Global Positioning System-technologie voedt elektronische navigatieapparatuur met locatiegegevens die vliegtuigen, schepen, voertuigen of voetgangers naar hun bestemming leiden. GPS maakt gebruik van een aantal vrij complexe berekeningen, grotendeels gebaseerd op de trigonometrie die landmeters gebruiken. Satellieten in de ruimte zenden nauwkeurig getimede signalen naar de GPS-ontvanger, die de breedte-, lengtegraad en hoogte tot op enkele meters nauwkeurig bepaalt.
Satellieten
Het GPS-systeem maakt gebruik van 24 satellieten in een baan om de aarde, die elk een uniek gecodeerd signaal verzenden naar een aardgebonden ontvanger. Elke satelliet heeft een atoomklok die de tijd nauwkeurig meet tot 8 miljardste van een seconde per dag, volgens GPS.gov. Om een juiste locatie te krijgen, moet de ontvanger directe signalen van vier verschillende satellieten tegelijk ontvangen.
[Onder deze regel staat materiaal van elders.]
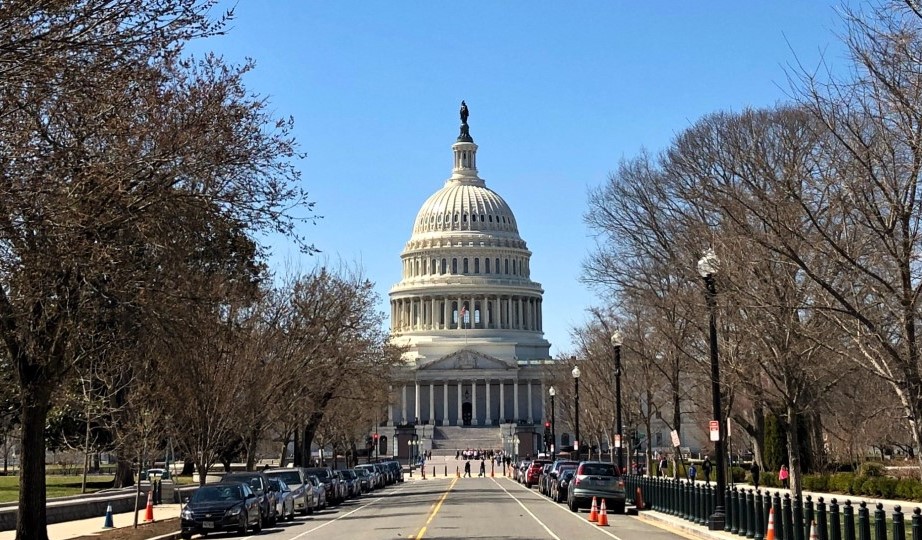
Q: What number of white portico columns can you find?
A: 12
De denkbeeldige lijn naar een satelliet van de GPS-eenheid en tussen elke satelliet vormt de zijden van verschillende driehoeken die de ontvanger gebruikt voor trigonometrische berekeningen.
Tijd en afstand
Om trigonometrie te gebruiken om de locatie te bepalen, hebt u de lengte nodig van ten minste één van de zijden van de driehoek. Een GPS-apparaat doet dit door de tijd te berekenen die het satellietsignaal nodig heeft om het te bereiken. Omdat de snelheid van radiosignalen gelijk is aan de lichtsnelheid, bepaalt het apparaat nauwkeurig de afstand tot één satelliet door de reistijd van het signaal te vermenigvuldigen met de lichtsnelheid.
Wet van Cosinus
Met een trigonometrische regel, de Cosinus-wet genaamd, kan de GPS-ontvanger de afstand tot elke satelliet berekenen. De wet van cosinus is als volgt van toepassing op GPS-technologie:
d^2 = Re^2 + Rs^2 + 2OpnieuwRs*Cos(L)
Hier is "d" de afstand van de satelliet tot de ontvanger, "Re" is de straal van de aarde, "Rs" is de straal van de baan van de satelliet en "L" is de hoek gevormd tussen de rechte lijnen van de middelpunt van de aarde naar de satelliet en van het middelpunt van de aarde naar de GPS-ontvanger.
Kruisende bollen
De afstand tot één satelliet plaatst de GPS-ontvanger in een denkbeeldige bol waarvan de straal de afstand is. Een tweede satelliet vernauwt dit tot de cirkel die wordt gevormd waar twee bollen elkaar kruisen. De afstand van drie satellieten levert drie bollen op die elkaar in een punt snijden. Een vierde satelliet bepaalt de locatie van de GPS-ontvanger op aarde, samen met de hoogte van het apparaat.